真景(さねかげ)は、伯耆国(現在の鳥取県)の刀工で、古伯耆派に属する。銘鑑によれば大原真守の門とされ、その活動時期は元暦(1184-1185)頃と伝えられる。しかし、一部には安綱よりも年代が遡るとする説も提示されており、その位置づけは必ずしも明確ではない。古伯耆派は、安綱を祖とし、その子とされる真守、有綱、貞綱、安家などを含み、平安時代後期から鎌倉時代初期にかけて栄えた一派である。現存する在銘作は極めて少なく、資料的に貴重な存在である。
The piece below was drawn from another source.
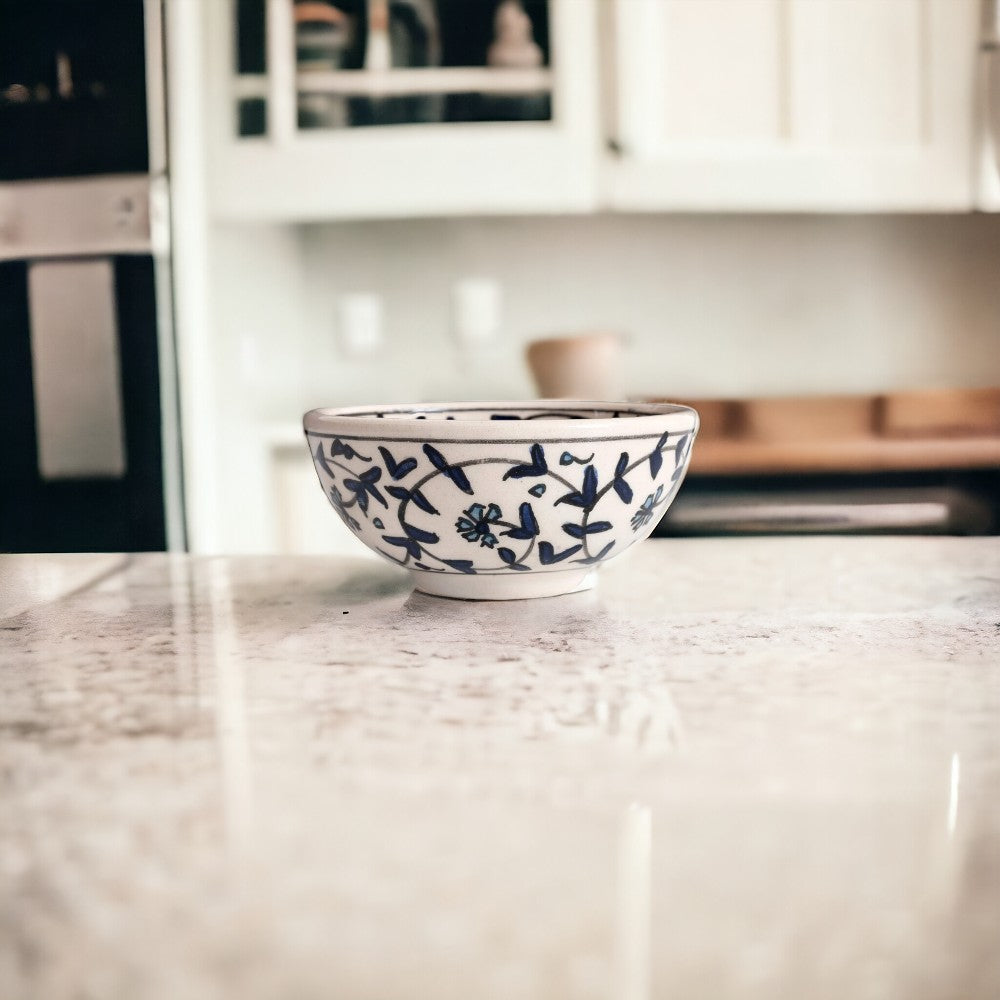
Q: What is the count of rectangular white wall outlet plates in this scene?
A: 2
真景の作風は、同時代の古備前物に類似した小乱れ主調の刃文を焼くものの、古伯耆派全体の特色として、鍛えは板目が大模様に肌立ち、地景や地斑を交えて黒みがかる点が挙げられる。焼刃は匂口がうるみごころに刃肌が立ち、金筋・砂流し等が頼りにかかり、処々小互の目や小のたれが目立って交じるなど、古備前のそれとはやや趣を異にし、一段と野趣をおびる。刃文は小乱れに丁子ごころ交じり、匂い深くよく沸つき、砂流ししきりにかかり、金筋が入るなど、働きが多い。茎は磨上げられたものも現存するが、生ぶ茎の作も確認されており、その場合は先浅い刃上がり栗尻となる。
真景の刀は、大きな板目肌と古雅な小乱の刃文などから、安綱一類と推定される。地刃が安綱に比較して、むしろやや古調であり素朴である点から、古備前などと相違する地方作と首肯される。作柄は、沸が凝って潤みごころとなり煙る状を呈し、元を焼き落としている点など、古伯耆物の特色を顕現している。古雅な雰囲気を醸し出した優品として評価される。